#### WHAT IS BEING ASKED:
Wherever a line holds the word "many", copy that line from the data.

#### PROVIDED RECORDS:
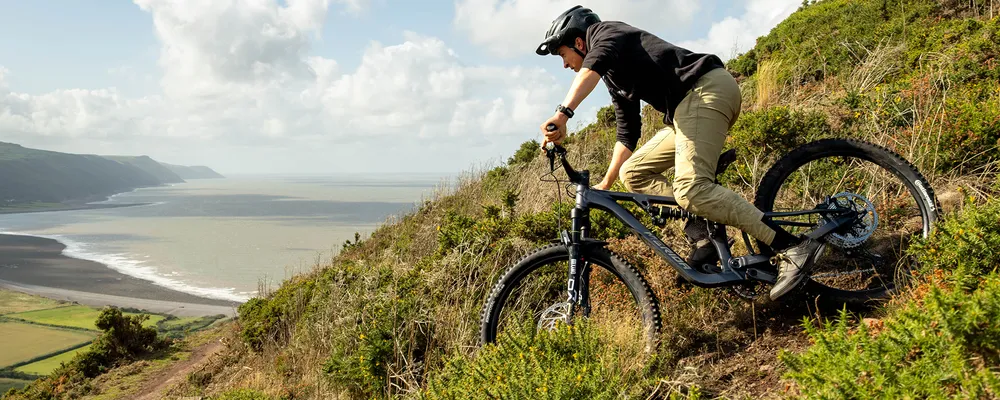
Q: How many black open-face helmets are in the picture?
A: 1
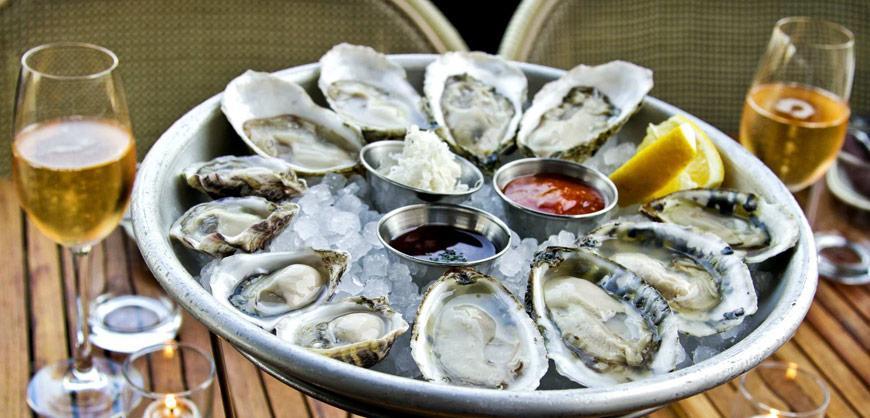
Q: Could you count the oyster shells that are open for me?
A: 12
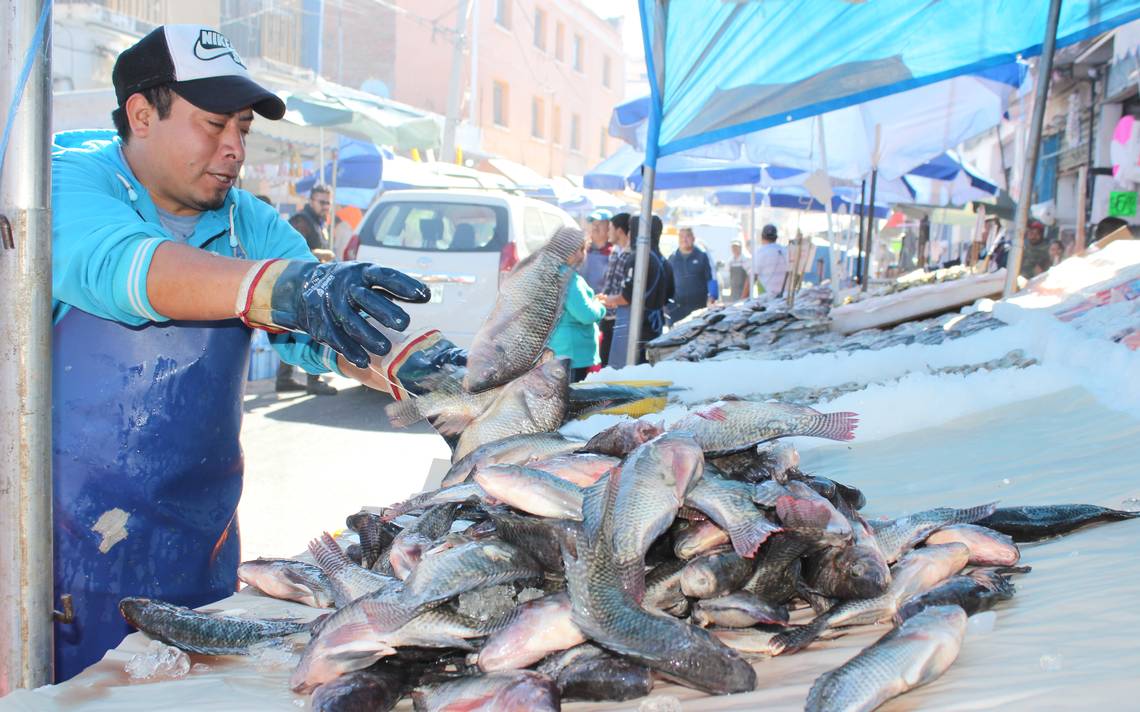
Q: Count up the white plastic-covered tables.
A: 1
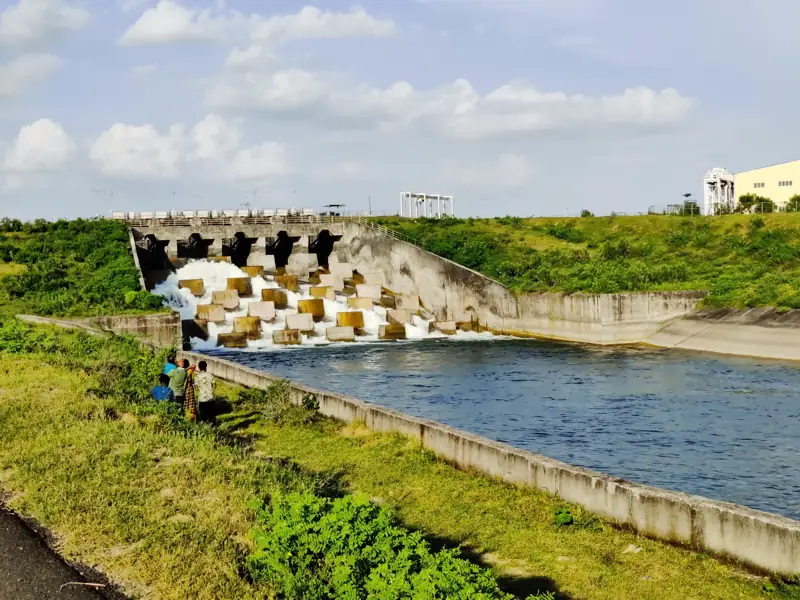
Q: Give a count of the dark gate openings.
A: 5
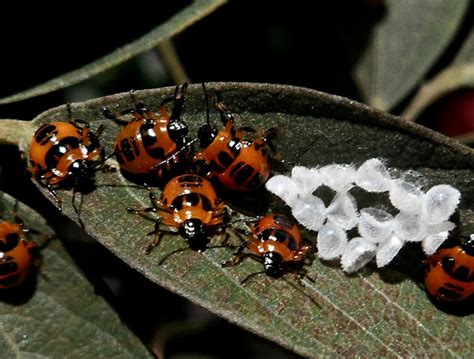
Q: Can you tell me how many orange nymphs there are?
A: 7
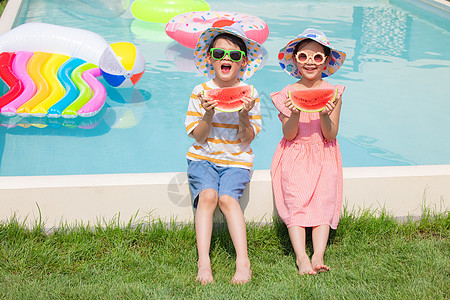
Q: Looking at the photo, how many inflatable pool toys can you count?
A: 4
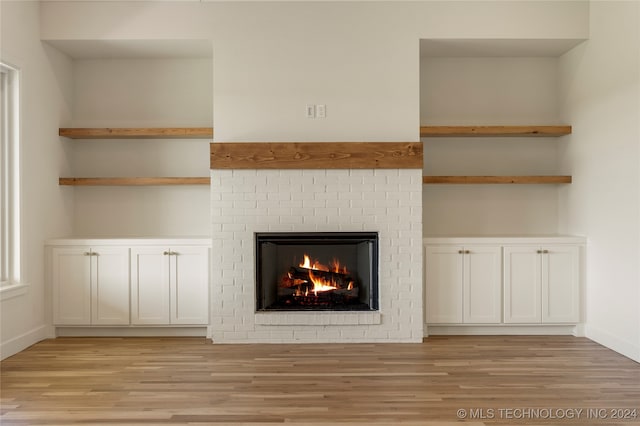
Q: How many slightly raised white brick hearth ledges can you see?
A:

#### EXERCISE RESULT:
Q: How many black open-face helmets are in the picture?
Q: Can you tell me how many orange nymphs there are?
Q: Looking at the photo, how many inflatable pool toys can you count?
Q: How many slightly raised white brick hearth ledges can you see?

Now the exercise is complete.